Timestamp: A 32-bit integer that indicates the sampling time of the first frame in a package.
2. the RTP load format of speex
The RTP load of speex is 1. There is no additional header in this format, so only one or more load databases (speex frames) are followed by the standard RTP Header ). Some data may need to be filled at the end of the package.
Figure 1: RTP load of speex
3. speex Load
To package the encoded data into RTP, we only need to consider that the bit stream output by the speex encoder must appear on the decoder in the same order. The load format mentioned here maintains this order.
A typical speex frame has a maximum encoding bit rate of about 110 bytes. The total number of bytes of all speex frames in a package should be smaller than MTU to avoid being split. Speex frames cannot be split!
Frames must be pushed to the package in chronological order.
A rtp packet may contain frames of the same bit rate or different bit rates. However, the bit rate is transmitted in the band, and each frame contains its own bit rate, so you don't have to worry about it during packaging.
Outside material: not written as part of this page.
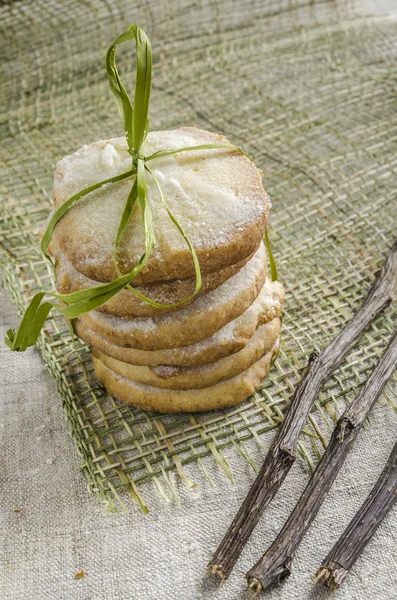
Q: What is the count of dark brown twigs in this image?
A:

The encoding and decoding algorithms can change the bit rate at the boundary of 20 milliseconds. Notifications of bitrate changes are transmitted in the band. Each frame contains the sampling rate (narrowband, broadband, or ultra-wideband) and "Mode" (Bit Rate) information. Therefore, the out-of-band data notification decoder is not required to handle those changes.
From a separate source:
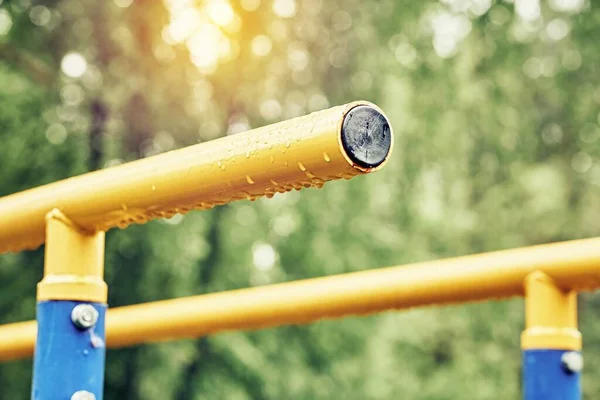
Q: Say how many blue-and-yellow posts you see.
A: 2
The sampling rate must be 8000Hz, 16000Hz, or one of 32000Hz.
RTP load must be filled with data to ensure that the data in integer bytes can be provided. These fill bits are LSB (minimum valid bits)-aligned and placed in the byte order of the network, it is composed of a 0 followed by a group of 1. Only the last frame in the package needs to fill the data. To ensure that the content of a packet ends at the byte boundary.
4. Example of the speex RTP package
In the following example, there is a speex frame in our package, and there are 5 bits to fill the data to ensure that the package size is byte aligned.
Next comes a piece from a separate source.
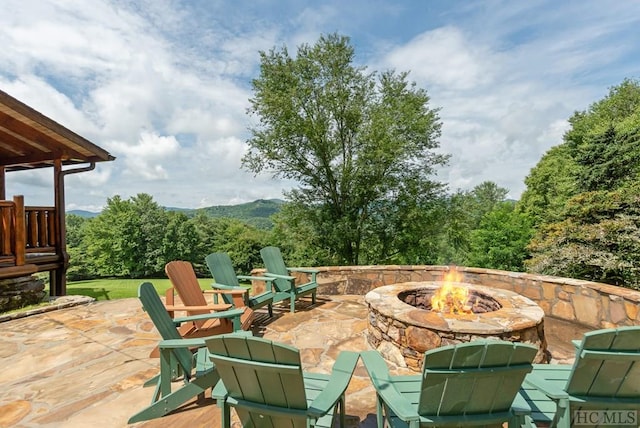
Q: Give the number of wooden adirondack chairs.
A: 7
5. RTP packets with multiple speex Frames
The following example demonstrates that an RTP packet contains two speex frames. In this example, the length of the speex frame is byte aligned, so no data needs to be filled.
The speex decoder detects the bit rate from the load and checks the frame boundary of 20 milliseconds between frames.
6. Media type
Media type name: Audio
Media word type name: speex
Required parameters:
Rate: the RTP timestamp clock frequency, which is equal to the sampling rate Hz. The sampling rate must be 8000,160 00 or 32000.
Optional parameters:
Ptime: Must be divisible by 20 milliseconds [rfc4566]
Maxptime: Must be divisible by 20 milliseconds [rfc4566]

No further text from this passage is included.